AiCure tests artificial intelligence in opioid trial

November 24, 2014
CenterWatch Staff

AiCure, a New York-based artificial intelligence company providing advanced facial recognition and motion-sensing technology to monitor medication ingestion, has announced the start of a major clinical trial to monitor and intervene with patients receiving medication as maintenance therapy for opioid addiction.

Fatal overdoses from prescription opiates have quadrupled in the last 15 years. Opioids now cause more deaths per year than heroin, cocaine and benzodiazepines combined. Overall, the economic cost of opioid abuse is estimated to exceed $55 billion annually. Although adherence to therapy is associated with improved recovery, patients not taking their medication, taking it incorrectly or giving it or selling it to others—which happens frequently—impedes patients and health systems from fully benefiting from treatment.

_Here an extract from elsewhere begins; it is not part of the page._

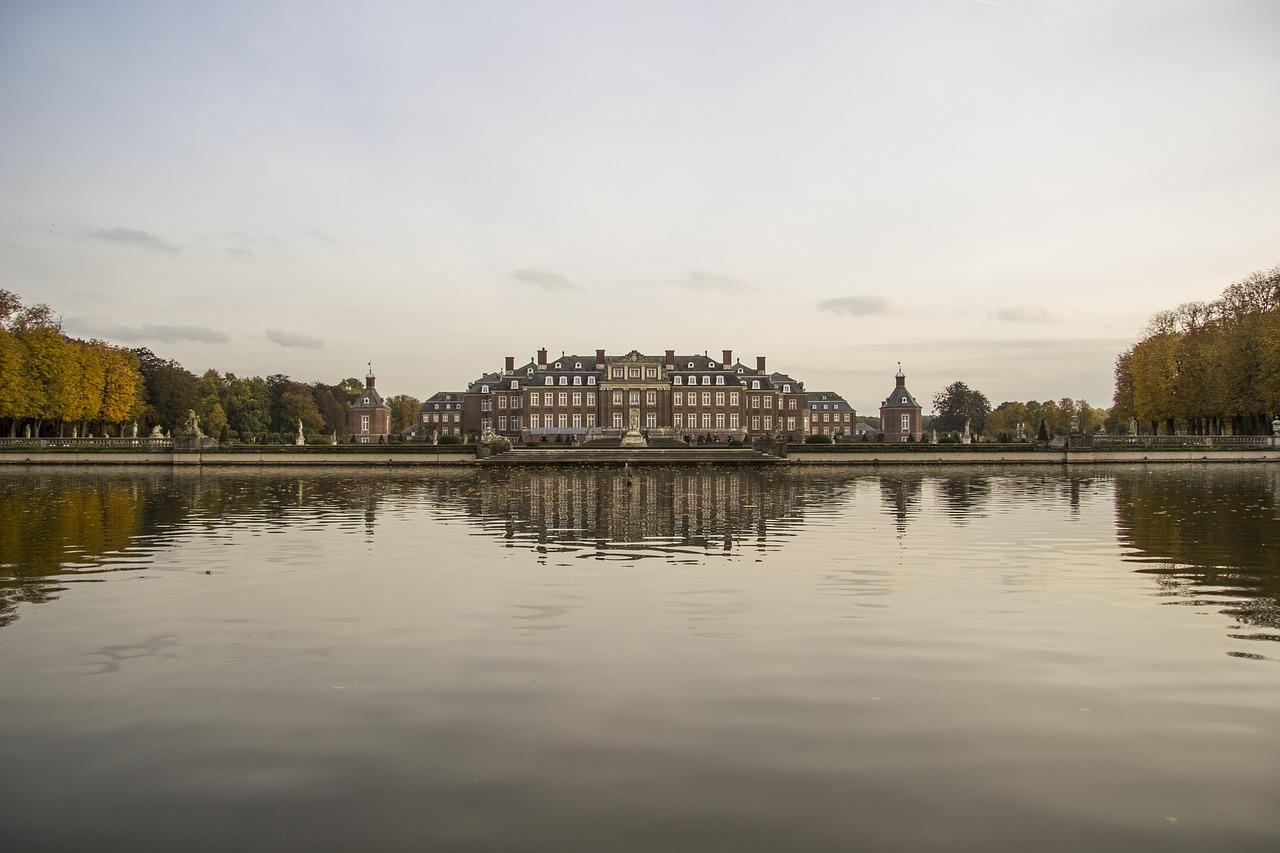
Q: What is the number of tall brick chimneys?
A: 6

AiCure has developed a novel platform that can work on any smartphone. Unlike FaceTime or Skype, where there is someone at the other end, in this case artificial intelligence automatically detects in real time whether the person is taking his or her medication as prescribed. Patients who take incorrect doses or do not use the software are automatically flagged for immediate follow-up.

The National Institute on Drug Abuse (NIDA) has provided $1 million in funding to assess whether patients using the AiCure platform are more adherent and whether adoption of the system can improve treatment duration and reduce the risk of relapse. The large trial is being carried out with the Cincinnati Addiction Research Center (CinARC) at the University of Cincinnati. A total of 130 participants will be enrolled over the course of 12 months.

Preliminary results of the trial are expected by August 2015.